The excellent Affinity Designer was used to layout the cuts. Before ordering a fairly expensive laser-cut part online though I like to prototype the design at home as best I can. For this I printed my design to a printer and Super-77'ed the print-out to a sheet of foam-core. Using a sharp hobby knife (scalpel actually) I cut along the print lines and assembled my display stand.

Prototype stand made from foam-core.
Prototype stand made from foam-core.

When happy with the result, I exported the design as an SVG file and uploaded to Sculpteo. They're not cheap (I think I had to order like four of the stands to get past their minimum-order-to-avoid-a-handling-fee threshold). The result you can see at the top of this post.

The SVG files I also include in the GitHub repo. One of the files includes the "bend line" and is not the file you want to send to Sculpteo. Holes in the display are for mounting either a Raspberry Pi 3 or a Raspberry Pi Zero (I did not try the zero though).

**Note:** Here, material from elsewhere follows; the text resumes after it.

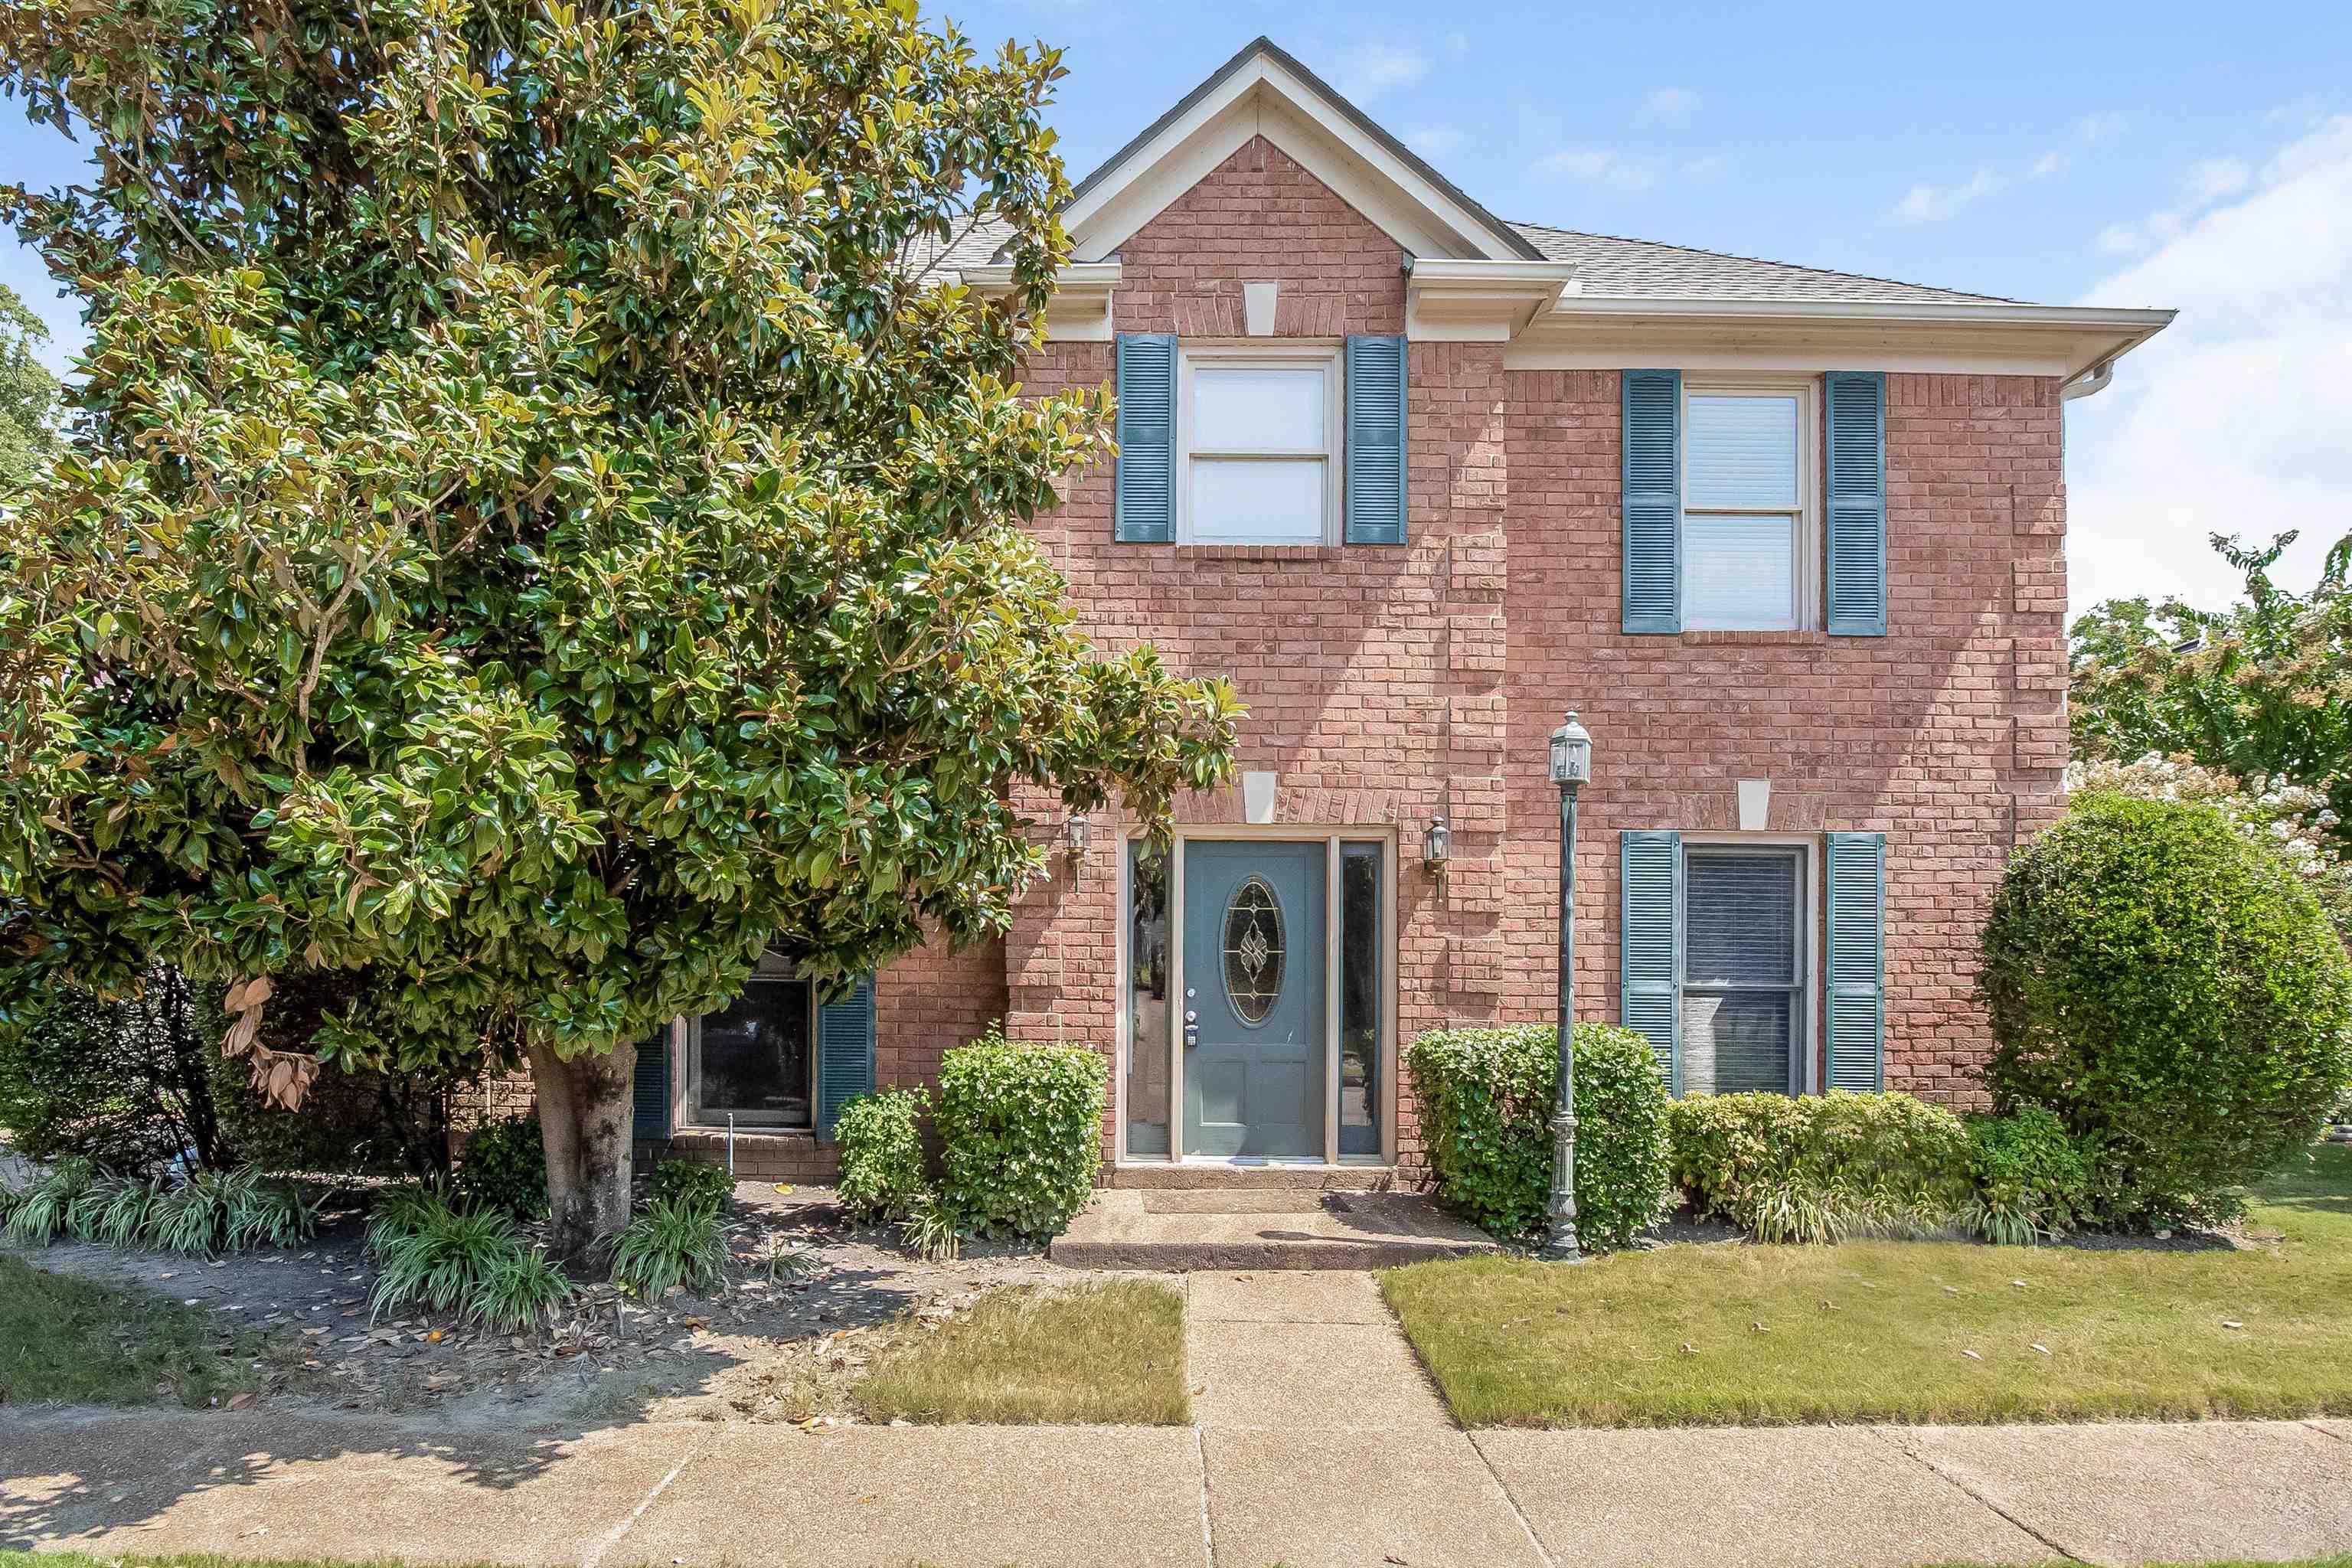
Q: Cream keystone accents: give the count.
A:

I'm happy with this project. It satisfied both my curiousty about e-ink displays and Python as well as rekindled fond memories for the early Mac. There's plenty more I can do with this though. I mentioned already that there are a number of "layouts" left still to implement like a Hypercard layout or two. I also got screenshots for potential layouts of an install in progress, KeyCaps, a print panel, Chooser, etc.

Never mind all the game layout possibilities: Gun Shy, various solitaire card games just to name a few.

And too there is more work that can be done for the modules like weather, calendar. For myself, I'm more of a "Reminders" guy rather than a "Calendar" guy but I was unable to get a Reminders API to work.

The weather API I chose was easy and required no account/token. But I have found it unreliable in my particular area at least.

I want to finish by expressing the joy I have had in recalling those "simpler times" when the Macintosh was new and I was new to programming it. Even the computer itself was simpler then — no gauntlet of passwords, for example (unless you count the occasional dialing up of BBS's using my Migent Pocket Modem using the Red Ryder shareware app).

Hopefully others too will feel a bit of nostalgia from this project.